Inside a solid sphere at radius $r < R$: $g = \frac{GM_r}{r^2}$ where $M_r = M(r/R)^3$, so $g = \frac{GMr}{R^3}$.

Gravitational Potential Energy

$U = -\frac{GMm}{r}$

Derived from: $U = -\int_\infty^r F\,dr' = -\int_\infty^r \frac{GMm}{r'^2}\,dr'$.
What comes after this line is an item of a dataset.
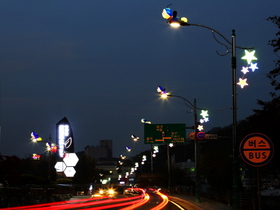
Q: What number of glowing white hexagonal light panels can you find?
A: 3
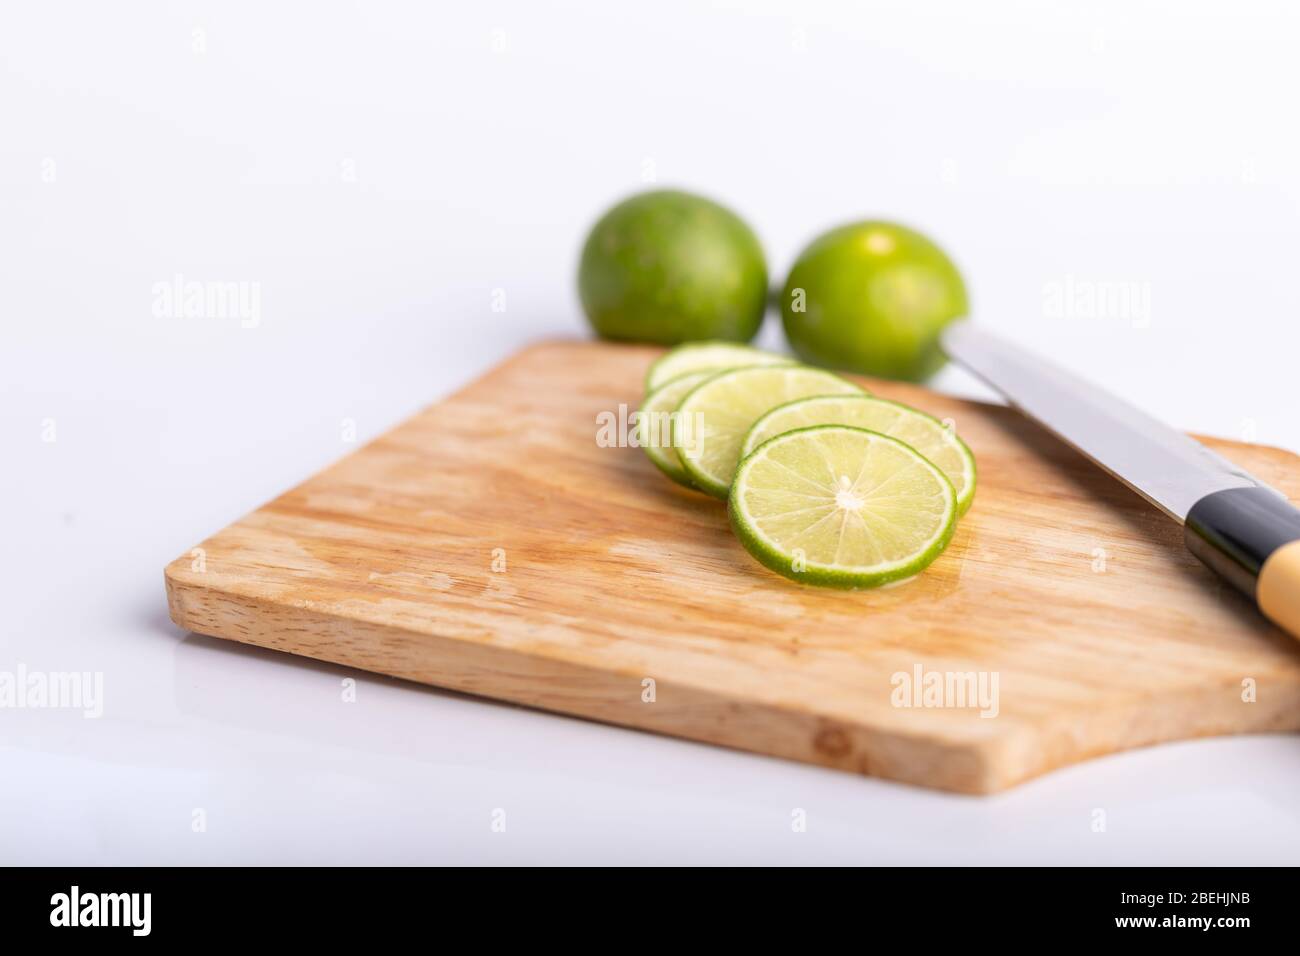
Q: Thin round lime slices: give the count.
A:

Reference: $U = 0$ at $r = \infty$.

Escape Speed

Total energy = 0 at escape: $\frac{1}{2}mv_e^2 - \frac{GMm}{R} = 0$ $v_e = \sqrt{\frac{2GM}{R}}$

Orbits

Circular orbit: $v = \sqrt{\frac{GM}{r}}, \quad T^2 = \frac{4\pi^2}{GM}r^3$

Total energy in orbit: $E = KE + U = \frac{1}{2}mv^2 - \frac{GMm}{r} = -\frac{GMm}{2r}$

• Bound orbit: $E < 0$.
• Escape: $E \geq 0$.

Kepler's Laws

1. Planets orbit in ellipses with the Sun at one focus.
2. A line from the Sun to a planet sweeps equal areas in equal times (conservation of angular momentum).
3. $T^2 \propto a^3$ where $a$ is the semi-major axis.

Problem: Find the escape speed from Earth's surface. ($M_E = 5.97 \times 10^{24}\ \text{kg}$, $R_E = 6.37 \times 10^6\ \text{m}$)

Solution:

$v_e = \sqrt{\frac{2GM}{R}} = \sqrt{\frac{2(6.674 \times 10^{-11})(5.97 \times 10^{24})}{6.37 \times 10^6}}$ $= \sqrt{\frac{7.97 \times 10^{14}}{6.37 \times 10^6}} = \sqrt{1.25 \times 10^8} \approx 11{,}200\ \text{m/s} \approx 11.2\ \text{km/s}$

• $U = -GMm/r$ with $U = 0$ at infinity.
• Escape speed: $v_e = \sqrt{2GM/R}$.
• Circular orbit: $v = \sqrt{GM/r}$, $E = -GMm/(2r)$.
• Kepler's second law is conservation of angular momentum.
• Inside a uniform sphere, $g \propto r$; inside a shell, $g = 0$.